HVV

…die Ankündigung des HVV, die Tarife nächstes Jahr höchstens an die Inflation anzupassen, hat bei unseren Leserinnen und Lesern ein wenig in offenen Wunden gewühlt. »Gestern meinte ein sichtlich genervter Fahrgast, dass der HVV Geld zurückzahlen müsste«, schrieb uns Waltraud G. Sie brauchte von der Hoheluftbrücke bis Nettelnburg knapp zwei Stunden statt 30 Minuten.

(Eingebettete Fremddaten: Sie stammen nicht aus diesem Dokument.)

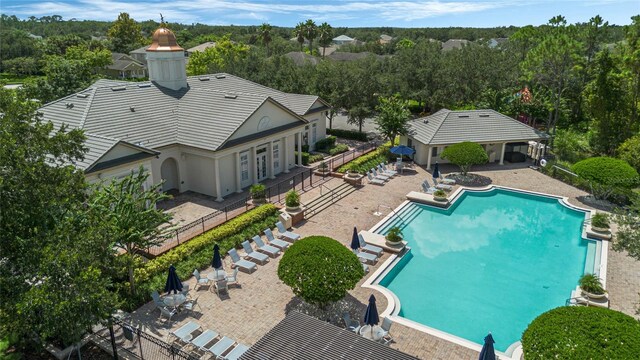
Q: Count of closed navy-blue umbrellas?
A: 6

Schuld war allerdings nicht die lädierte Brücke am Eppendorfer Baum, sondern wieder einmal die S-Bahn. Sobald morgens die Lautsprecher zu knistern begännen, freue sie sich schon auf die Reaktionen ihrer Mitfahrenden. »Das geht von schallendem Gelächter über hochgezogene Augenbrauen mit Augenrollen bis wütend mit dem Fuß aufstampfen.« Elke H. musste am Samstag und am Dienstag an der Station Kornweg ebenfalls lange auf ihre S-Bahn warten. Am Info-Telefon erhielt sie dann die Auskunft, es hätten sich zu viele Lokführer krankgemeldet. »Soll das jetzt so weitergehen?«, fragt Frau H. »Zahle ich das teuerste Aboticket Deutschlands und kann froh sein, wenn ich überhaupt befördert werde?« Waltraud G. hat beschlossen, sich jetzt doch ein Auto zu kaufen. Und wir sind neugierig, ob Verkehrssenator Michael Westhagemann nicht wieder einmal ein Machtwort sprechen möchte.